From three hundred meters out, Poine unleashed a breath—the mist of despair.
The smoke, spewed in a long tail like a meteor, filled the sea in an instant.
Screams rose from the pirates.
"Gas! Gas!"
Its charge time was two hours—short among the Twelve Apostles—but its duration exceeded two hours.
"Ahhh! Flesh is melting!"
Hearing the screams from inside the massive green cloud, Shirone checked his allied fleet.
'At this distance we're fine.'
If it hadn't been a windless zone, the toxic mist would have ridden the wind and killed allies too.
"Heh heh, the smell of rotting flesh is intoxicating."
Shirone glared at Poine, who craned her neck to peer down, then exhaled.
"But if she breathes, we can't identify the enemy."
"The mimicry was permitted by the Messiah. But if it hadn't been a killing strike, our losses would have been heavy."
They were certainly wielders of dangerous weapons.
"Huh?"
Shirone noticed a change in the character of the air and turned his head.
The green cloud that had merely hovered was now speeding up and beginning to rotate.
"What the—?"
Huge electrical bolts shot up outside the cloud and struck down like lightning in every direction.
'Magnetic field?'
The green smoke dispersed outward, revealing warships caught in a magnetic field.
"Ha ha ha! Is that all? Being a dragon is no big deal, is it?"
At Jakra's jeer, Poine's eyes went bloodshot.
"I'll tear you apart myself."
"Wait."
Something about the enemy formation felt wrong.
"The number of ships is off. Over thirty vessels are missing."

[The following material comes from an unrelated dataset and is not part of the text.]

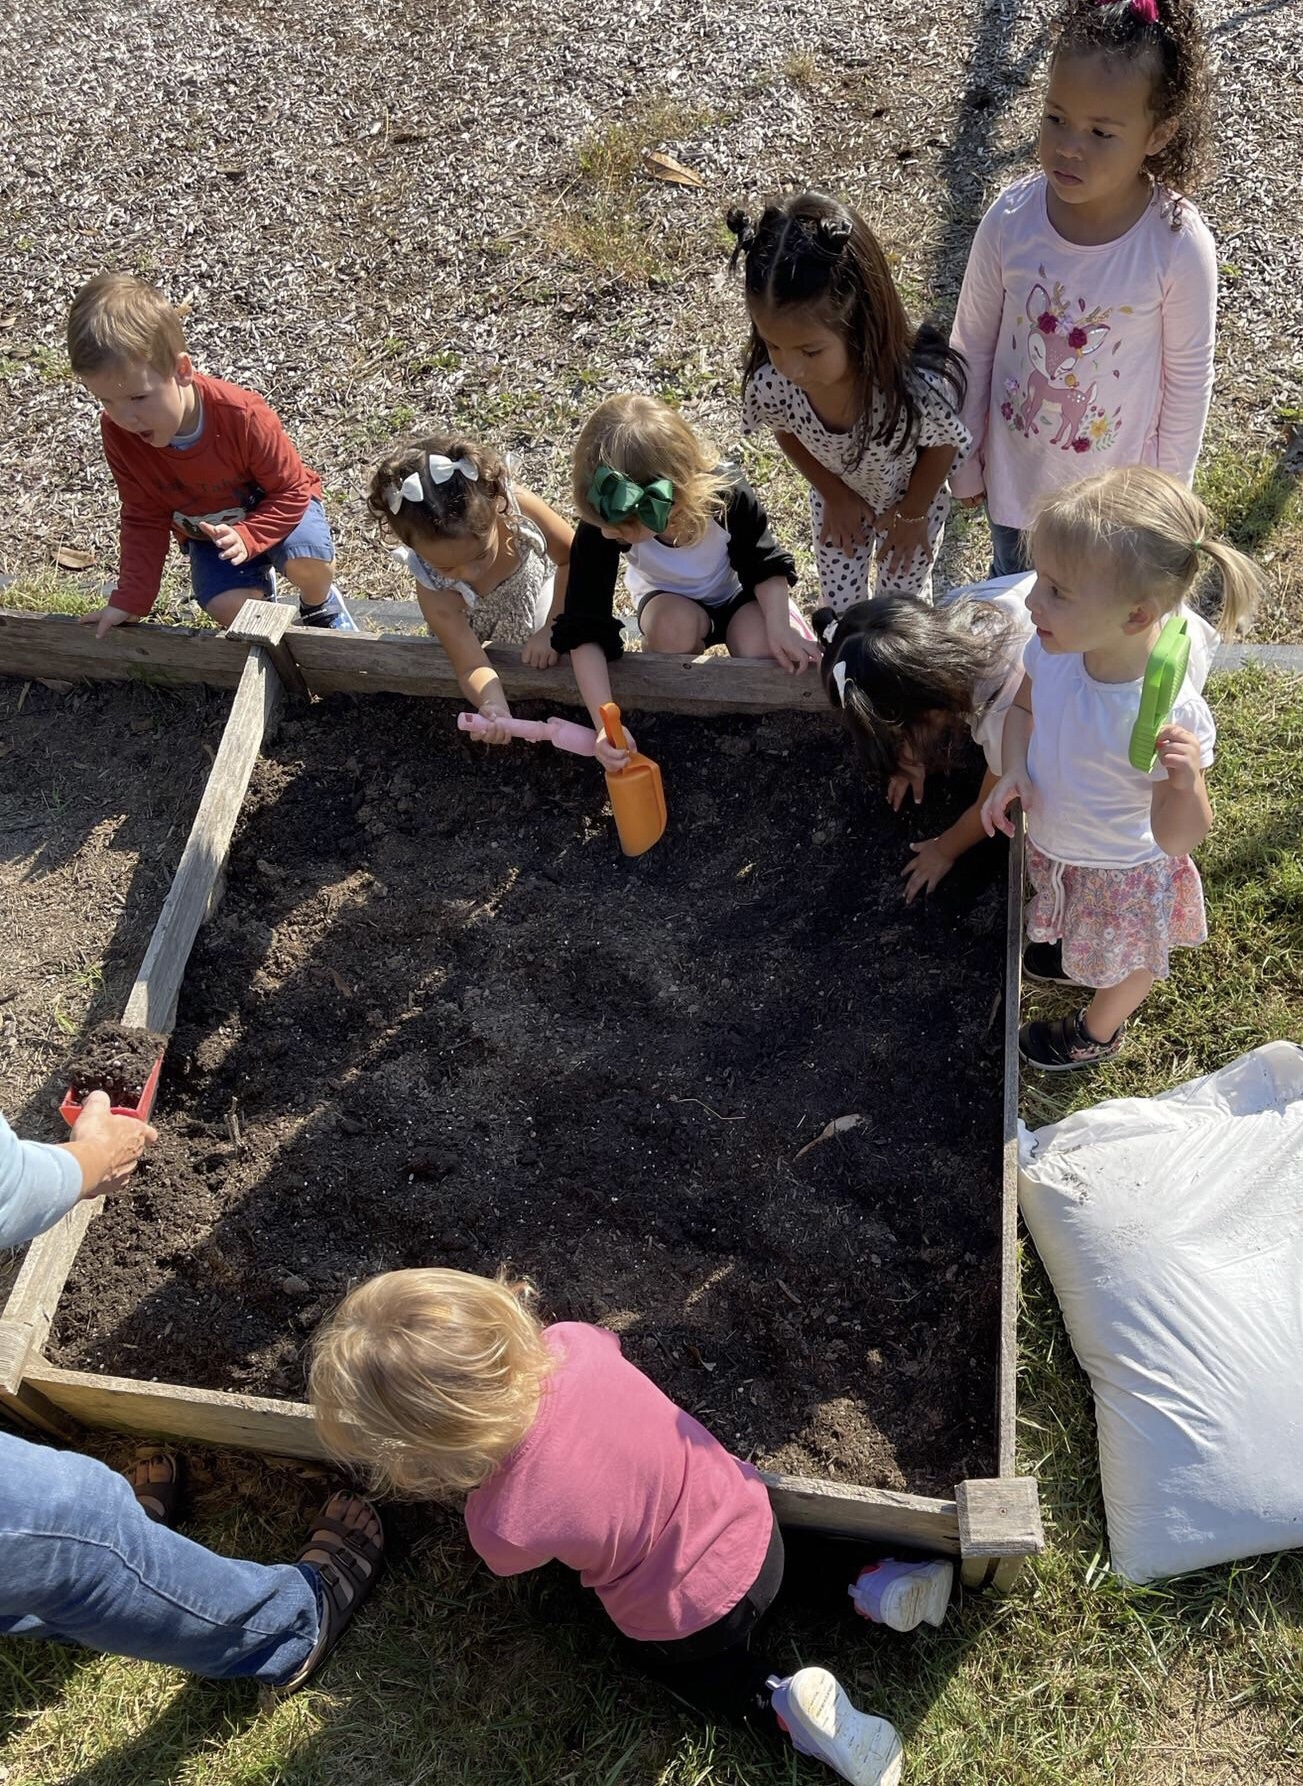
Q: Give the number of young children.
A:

Shirone turned and saw the missing pirate ships chasing the lifeboats.
'I didn't see them?'
As if by magic, the ships had shifted through space.
"Save the world, Yahweh!"
From the source of the voice, Jakra had raised his sword and laughed.
"Huh? Can't save it? It'll all burn and rot into Budron soon. Puhahaha!"

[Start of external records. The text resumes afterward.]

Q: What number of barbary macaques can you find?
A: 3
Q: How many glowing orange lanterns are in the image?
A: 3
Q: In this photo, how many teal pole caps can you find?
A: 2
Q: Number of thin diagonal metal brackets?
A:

The poison streaming from Poine was pure, but it was mere matter compared to Shirone's life force.
"...Wait here."
As his radiant wings fluttered, Shirone's body sliced the sea like a flash.
"Ugh!"
Flying at tremendous speed, Shirone confirmed the pirate ships' positions.
'Even flying like this takes more than two seconds. Clearly a physically impossible phenomenon is happening.'
From the thirty pirate ships, thousands of silhouettes swarmed upward like flocks of birds.
'Are those Budrons?'
They were small spheres with metal wings that vibrated, scattering in all directions the instant they locked on.
"Damn..."
Shirone moved, and thousands of Budrons traced enormous arcs and slammed into the allied fleet.
KRAAAANG!
Even from a distance, the chain explosions were massive—enough to judge their firepower.

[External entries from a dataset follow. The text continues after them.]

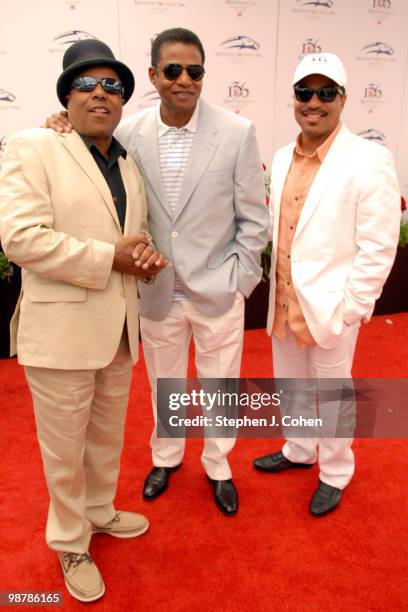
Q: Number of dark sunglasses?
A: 3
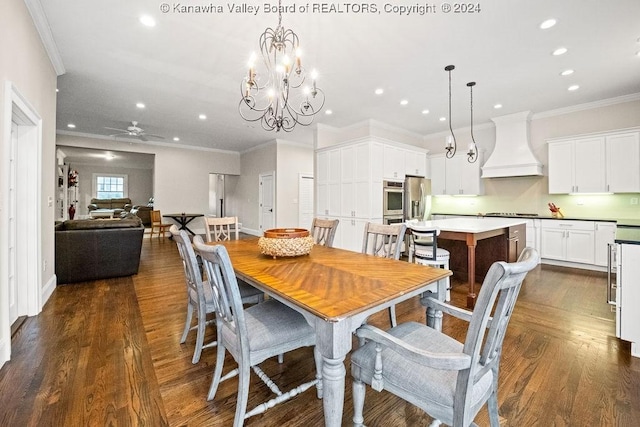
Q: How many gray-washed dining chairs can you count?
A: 6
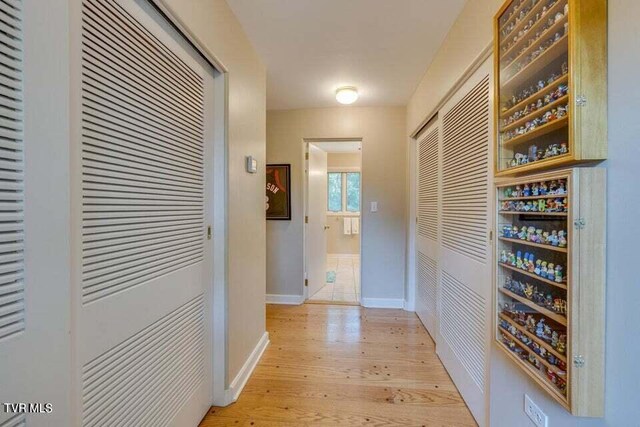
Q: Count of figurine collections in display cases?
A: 2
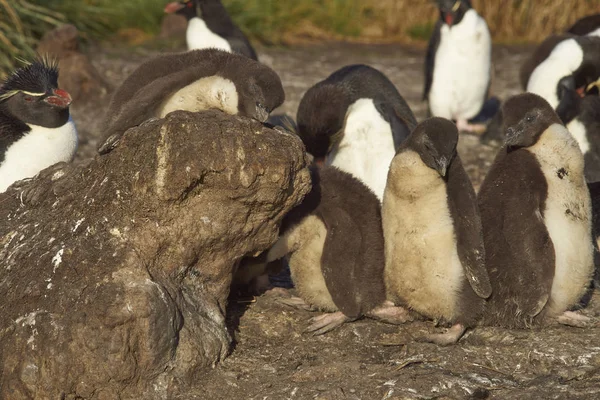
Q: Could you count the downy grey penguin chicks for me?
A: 4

"Puhahaha! What the—You called him Yahweh, but he's nothing special. Who are you protecting now?"
Jakra's men shivered at his attitude, which ignored the dragon in the sky.
'Our captain's a real madman.'
He cared nothing for firepower superiority, yet somehow always led them to victory.
"Hey! If you're so worked up, why don't you come down? I've wanted to catch a dragon since forever!"
Jakra drew his sword and taunted. Poine, watching the smoke, turned her head.
"I am not the one who will punish you." At that moment a lookout scanning the horizon through binoculars shouted in shock.
"Captain! Over there...!"
Jakra frowned and pressed his temple; a light entered his eyes.
Where the Budron smoke had vanished, there was not a lifeboat but a Hand of God.
"What? Where did they all go?"
As if to show him, the Hand of God opened its palm—yet nothing was there.
Jakra's expression went cold. The Hand of God waved its hand swiftly—
—and the next instant, when it struck the sea, nearly three hundred lifeboats appeared.
Pirates and refugees alike—and even Poine—had no idea what had just happened.
"Hand of God."
Shirone said.
"Sleight of Hand (the Technique of the Hand)."